Key highlights you’ll feel on the ground

- Private, English-speaking guide with hotel pickup and private transportation
- Tickets included for the main sights on both days
- Mutianyu Great Wall with included cable or chairlift and a ride back (plus toboggan options)
- A smart history arc on Day 1, from Tiananmen to the Forbidden City area and then the Temple of Heaven
- Jingshan Park for a quick panoramic break right by the Forbidden City
- Guides with real language skills, including examples like Susan (English), Juan, Ren, and Tomas (Spanish mentioned)
Beijing’s Two-Day Sprint, Done the Smart Way

This tour is built for people who want Beijing’s top stops without playing ticket-timing bingo all day. You get a private guide and private car, so your day doesn’t depend on crowd flow, last-minute metro routes, or figuring out where lines begin. It’s not a “see everything slowly” style tour. It’s a “see the key places and leave with a clear mental map” plan.
At $350 per person for 2 days, the value is mostly in what’s included. You’re not just paying for a guide’s time. You also get transportation and main entrance tickets, plus the Great Wall cable ride/alternative ride system. That combination matters in Beijing, where getting from one major site to the next can be a time-tax if you’re doing it on your own.
The other reason this works: the itinerary makes sense as a sequence. You don’t jump randomly. Day 1 leans into imperial power centers. Day 2 concentrates on the Great Wall and then shifts into imperial leisure at the Summer Palace.
You can also read our reviews of more private tours in Beijing
Day 1: Tiananmen Square as Your Orientation Point

Day 1 starts with hotel pickup, which is the right move in a city where time and distance can surprise you.

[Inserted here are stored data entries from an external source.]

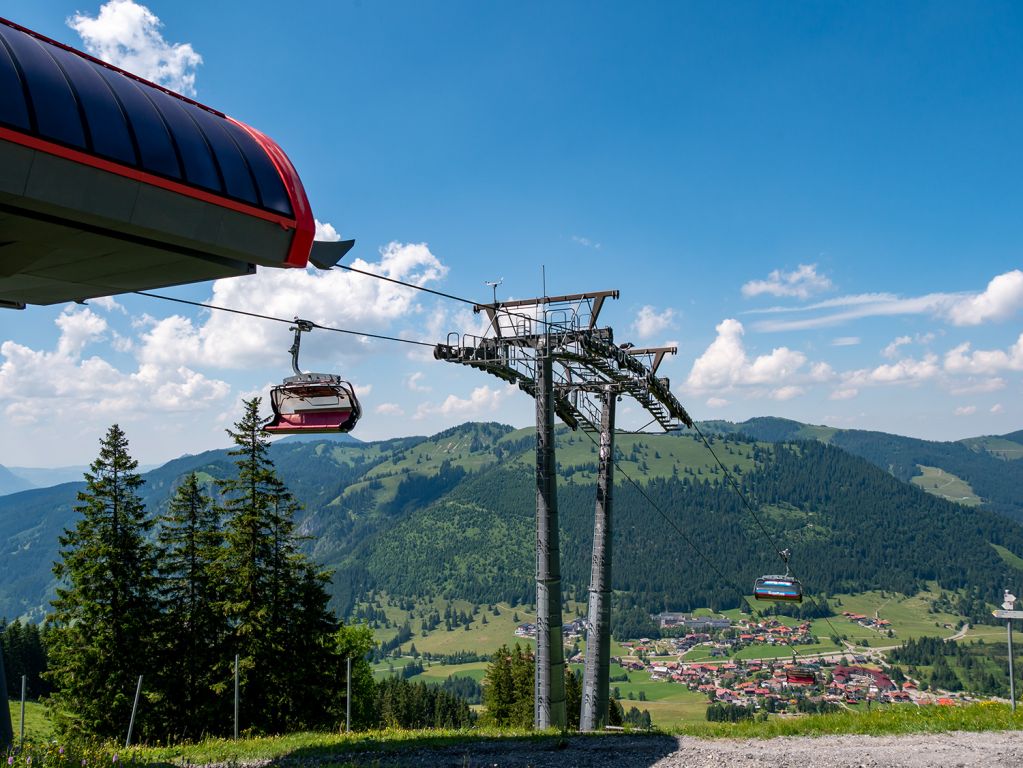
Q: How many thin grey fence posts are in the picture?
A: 4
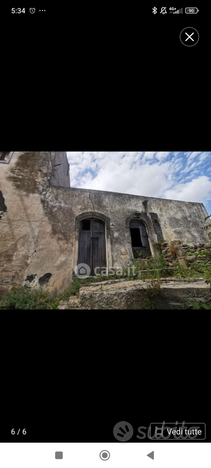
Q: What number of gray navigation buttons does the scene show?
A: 3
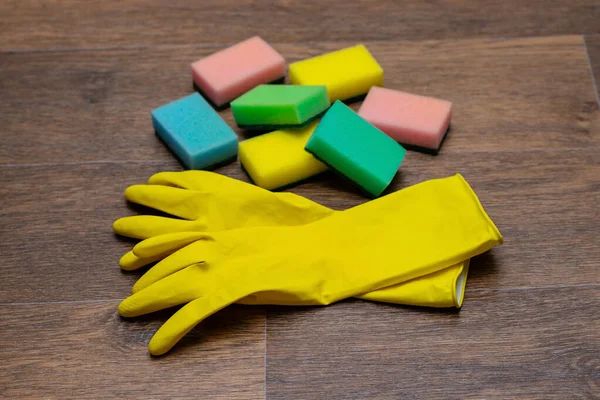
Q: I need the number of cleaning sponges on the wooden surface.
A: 7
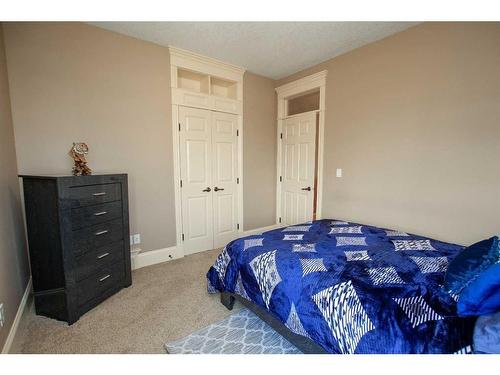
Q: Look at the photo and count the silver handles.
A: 5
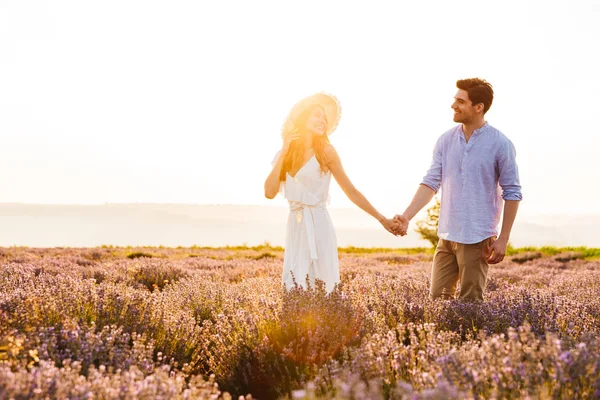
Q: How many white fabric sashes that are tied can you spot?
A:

Your first stop is Tian’anmen Square, described as the world’s largest public square. That scale is the whole point. It’s where Beijing feels official and enormous—big enough that it’s hard to appreciate without someone pointing out what you’re looking at.
You’ll spend about 30 minutes here. That short block is a feature, not a flaw. Tian’anmen Square can swallow time if you let it. With a guide, you get the context fast, then move on before the experience turns into “walking around and hoping it makes sense.”
Practical tip: wear shoes you can stand in for short bursts. You’ll be outside during some of these stops, and Beijing days can swing between comfortable and tiring fast.
The Forbidden City in 1.5 Hours: Big Views Need Big Rules
Next comes the Palace Museum (Forbidden City), and the tour builds in about 1.5 hours there. The Forbidden City is the largest imperial palace worldwide, which is exactly why you need a plan. Left to your own devices, it’s easy to wander and miss what matters.
With this tour format, your guide helps you focus. The big win of a private experience at a site this size is that you don’t have to choose between “see everything” and “see nothing.” You get a route that fits the time you have and picks up the stories tied to the architecture and imperial life.
Admission is included, so you’re not stuck budgeting time for ticket lines. And because it’s private, your pace stays yours: if you want a quick photo moment at a key spot, you can usually take it without derailing the whole day.
Jingshan Park: The Quick Panoramic Reset

Just steps away from the Forbidden City area, you’ll visit Jingshan Park for around 30 minutes. This stop is one of the best balance points on the itinerary. After walking through heavy palace history, you get a calmer pause and those panoramic views over Beijing.
Jingshan Park works especially well in a structured itinerary because it gives you a mental “where am I?” moment. When you see the city layout from above, the landmarks stop feeling like separate attractions and start feeling like parts of one long imperial story.
If you’re the type who gets museum-fatigue, this stop can save the day. It’s short, scenic, and it helps you recharge without losing momentum.
Temple of Heaven: A Different Side of Imperial Power

Day 1 ends with the Temple of Heaven, where Ming and Qing dynasty emperors prayed for bountiful harvests. The tour describes it as the largest imperial place of worship in ancient times, and your time here is about 1 hour.
This is a meaningful change of pace after palaces and squares. The Forbidden City is about political power and rule. The Temple of Heaven is about rituals and legitimacy—how emperors connected their authority to the natural world.
In practical terms, it’s also a more “walk-and-stare” type of site than a palace interior tour. You can take in the design and symbolism without needing to constantly process rooms and halls.
Admission is included here too, which keeps your day simpler. You’re not juggling paperwork, payment steps, or extra lines.
You can also read our reviews of more tours and experiences in Beijing
Day 2: Mutianyu Great Wall With Included Rides

Day 2 is your Great Wall day, and it’s the centerpiece of the whole experience. You get hotel pickup again, then head to Mutianyu Great Wall, described as one of the most renowned sections.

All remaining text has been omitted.